I would say that it did not helped me because deep within my heart, I am still filled with bitterness and anger towards the people that have done me wrong. I realised at the end of the treatment that, the medications and the treatment had made me worse even to do another suicide, (this time, I was not telling anyone I wanted to do so). And I put myself away from people and held myself alone. The psychologist and psychiatrist have stopped the treatment according to my request because they saw how helpless it was and I refuse to enter a madhouse. (I Know some of you who read will instead remember the madhouse , bear in mind. The house of God is powerful than the madhouse) And I fasted and kept myself returning to the times that causes me deep pressure and angush. The Lord visited me in sleep and I remember how I woke up one morning for the first time, I slept… and my mind was clear. The Spirit of the Lord led me to forgive, to be reconciled even to my enemies. To be true to my faith and not to hide it. To be true to God and to obey his commands. I wrote His commands upon my heart and rooted myself in His words only. I learned to close my ears from evil people and stop listening from their destructive words. I avoided the ungodly and the people who claimed to be godly yet had caused me to feel so condemned. And After years. I came out. FRESH AND BEAUTIFUL..!
Then through meditation in prayer and talk sessions with other believers, it helped me alot to Think better and release all the things I have in mind.

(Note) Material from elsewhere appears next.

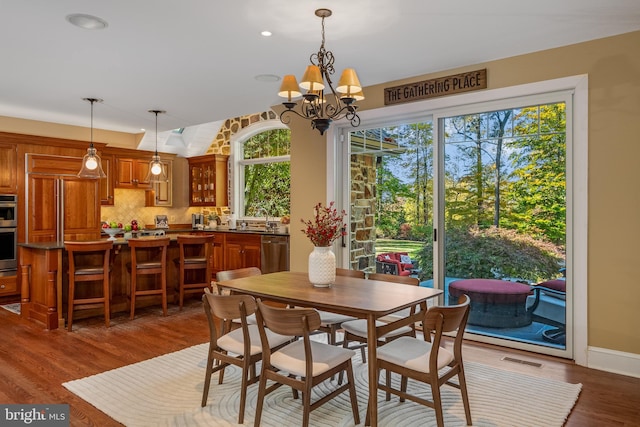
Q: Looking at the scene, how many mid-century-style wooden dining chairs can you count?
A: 6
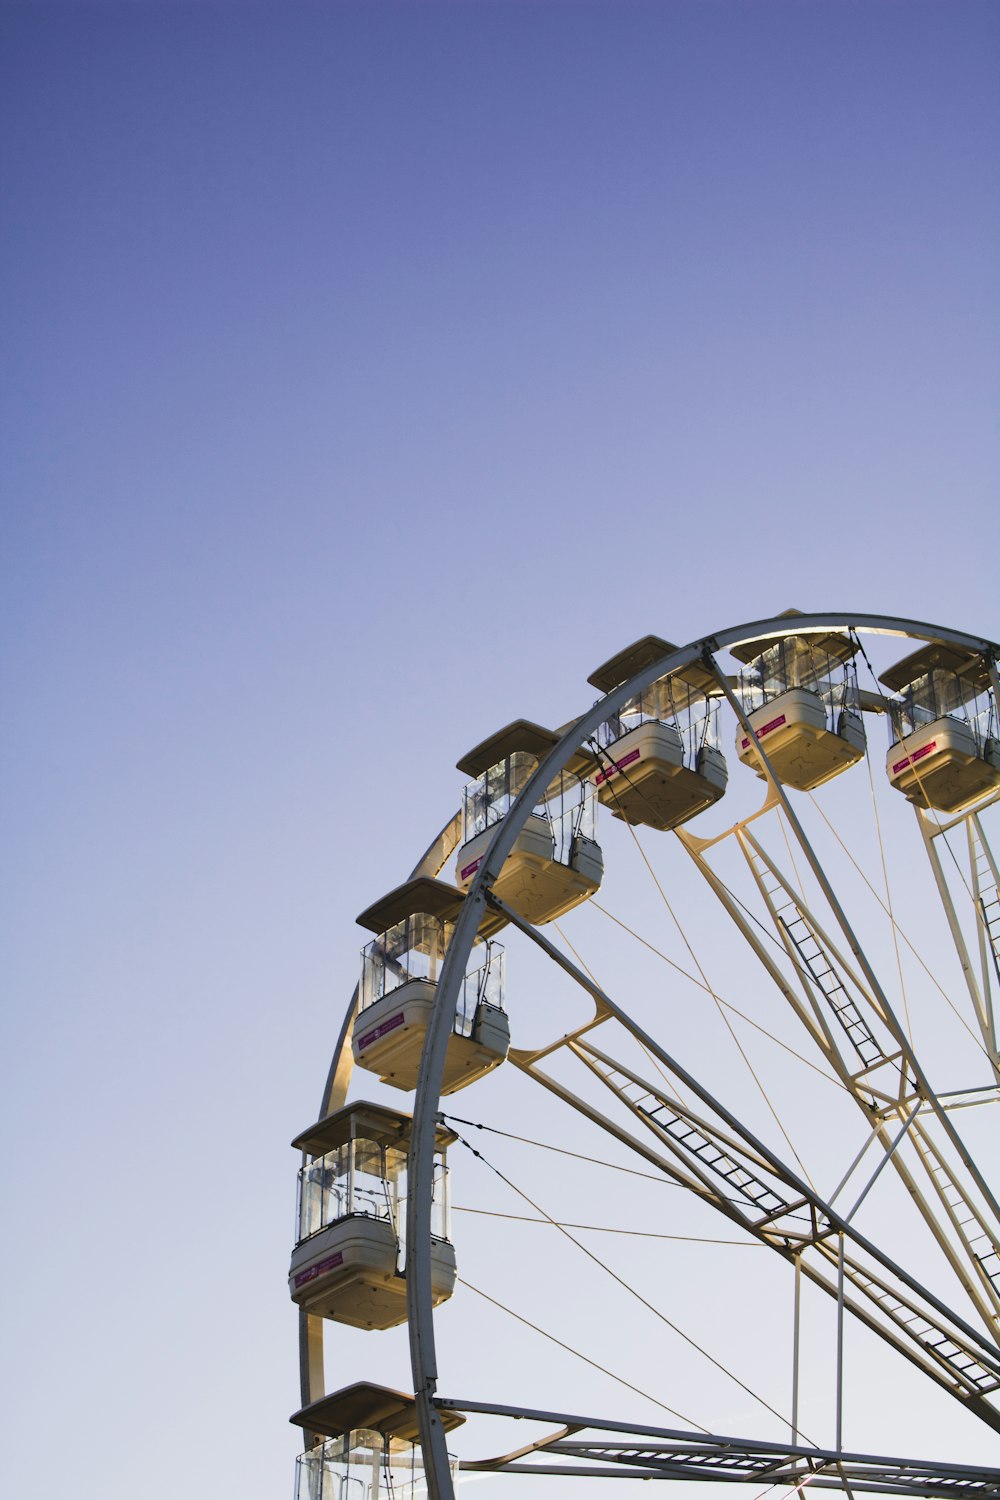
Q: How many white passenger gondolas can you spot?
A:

I perceived the depression is mere the result of absorbing the negativity from other peoples expectations about you. How they see you and how they want you to be when you are with them. In this case, all the bully, all the negative words they speak about you, their description of you should not matter. Of course i understand it is not easy to just ignore them, but it is also easy to avoid them. Have the power to stay away with those people. And Also, you should release forgiveness to those who have harmed you, still continue to be joyful and be thankful of life. For this life is short and who knows what coming ahead of us? let us then make the best out of our lives and be surrounded with people whom are Godly and Spiritually minded.

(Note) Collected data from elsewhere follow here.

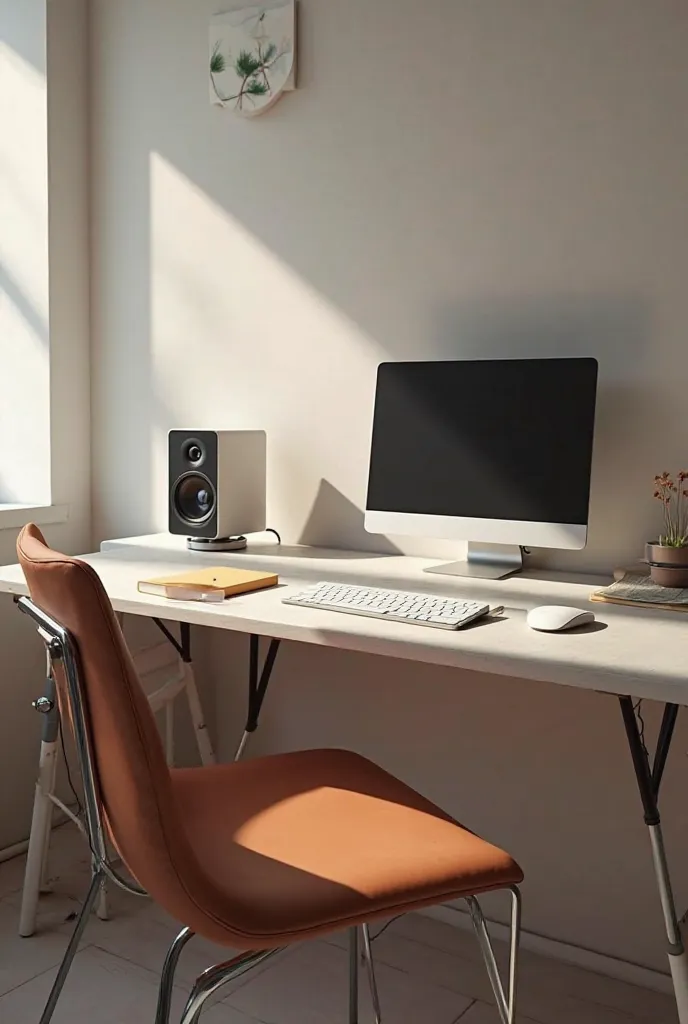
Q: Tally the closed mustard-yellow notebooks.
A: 1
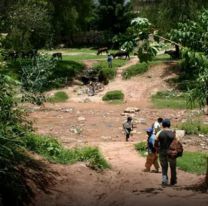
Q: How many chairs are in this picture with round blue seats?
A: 0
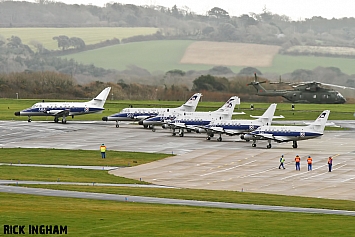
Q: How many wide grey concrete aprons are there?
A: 1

My advice to you who goes the same thing like I had. Please have mercy on yourself and place your life to Jesus. Reconcile yourself to God and also think that as others had wronged you, You also had done evil against others. You may reason with me only if you can, but the truth is You cannot hide from the darkness all your life. No one will lift you up unless you stand on your feet and face your troubles. God will send His strenght upon you and He will hear your prayers.
REPENT and Be Baptised for the forgiveness of Sins. And your will receive the Holy Spirit that transcends all understanding and wisdom from the Lord. And God will give peace in your soul and will pour you the living water and you will thirst no more!
- Yours, Rochelle
Choose your surrounding and your circle. Let your eyes be filled with good light and it will enlighten your body and your soul!